### EXERCISE DESCRIPTION
Where a picture appears, leave it out, and transcribe all the lines below exactly.

** Opening MATERIAL FOR THIS EXERCISE block **

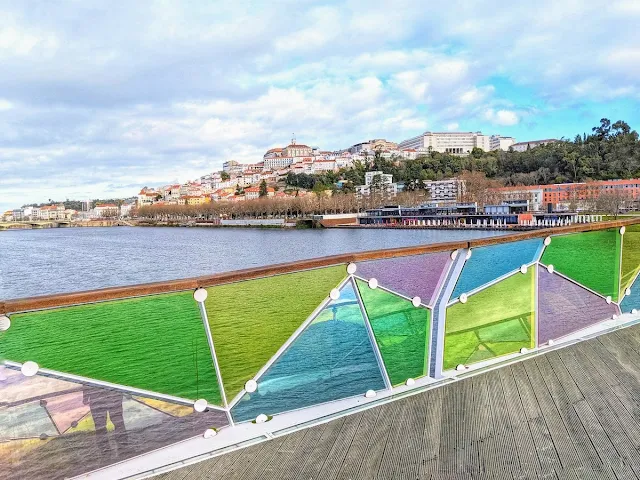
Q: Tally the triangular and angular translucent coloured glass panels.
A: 12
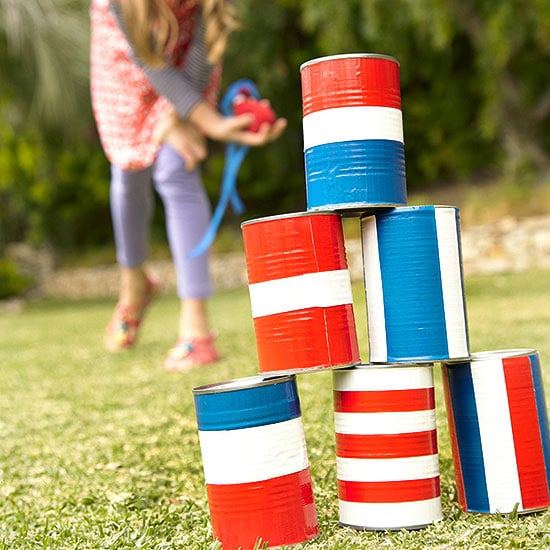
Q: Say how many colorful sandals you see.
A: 2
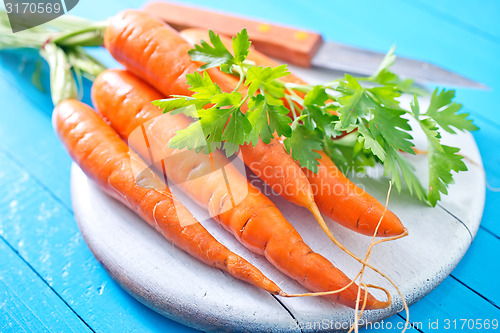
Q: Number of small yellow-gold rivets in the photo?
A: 2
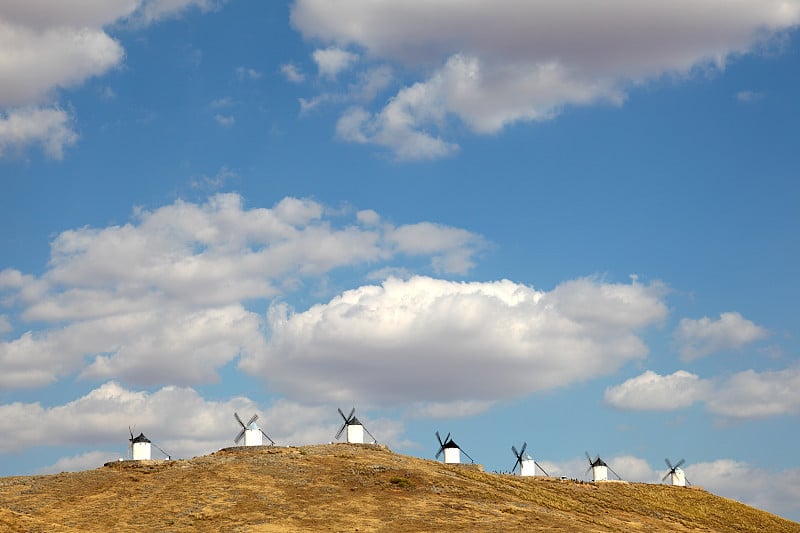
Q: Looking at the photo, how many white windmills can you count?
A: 7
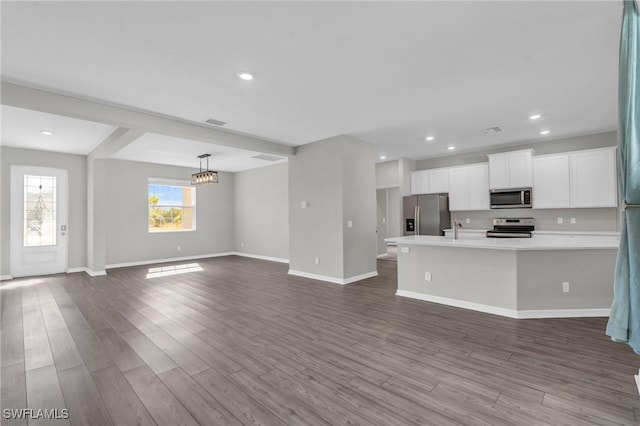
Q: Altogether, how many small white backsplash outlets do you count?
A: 3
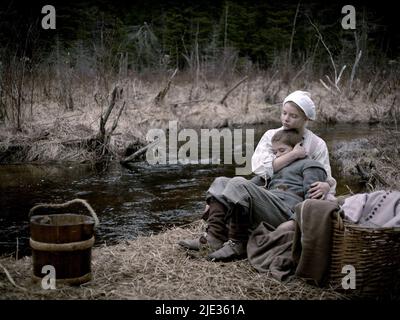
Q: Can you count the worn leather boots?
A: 2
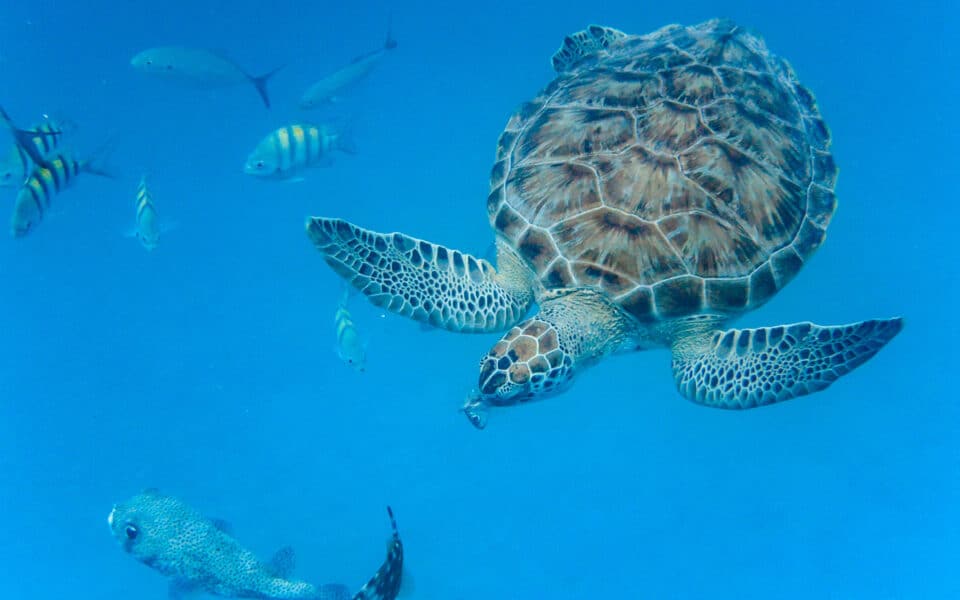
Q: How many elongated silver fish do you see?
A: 2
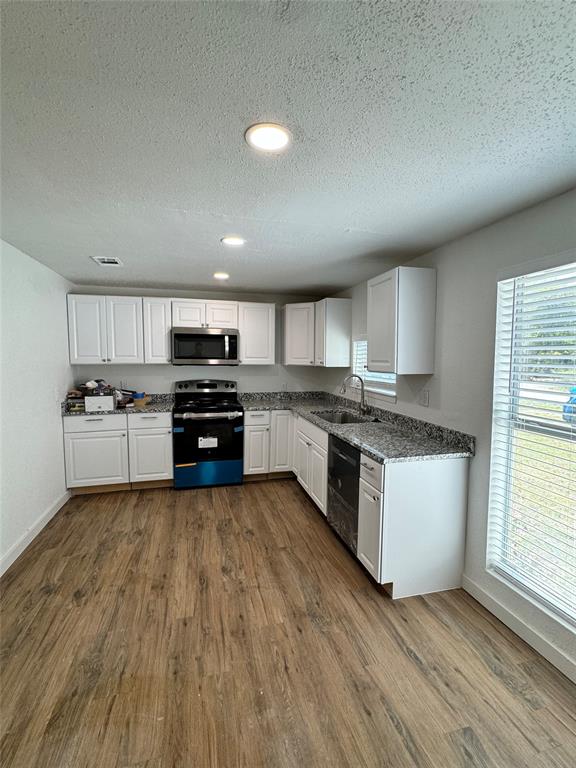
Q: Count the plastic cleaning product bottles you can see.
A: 0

** Closing MATERIAL FOR THIS EXERCISE block **

### REPLY TO THE TASK
Q: Tally the triangular and angular translucent coloured glass panels.
A: 12
Q: Say how many colorful sandals you see.
A: 2
Q: Number of small yellow-gold rivets in the photo?
A: 2
Q: Looking at the photo, how many white windmills can you count?
A: 7
Q: Altogether, how many small white backsplash outlets do you count?
A: 3
Q: Can you count the worn leather boots?
A: 2
Q: How many elongated silver fish do you see?
A: 2
Q: Count the plastic cleaning product bottles you can see.
A: 0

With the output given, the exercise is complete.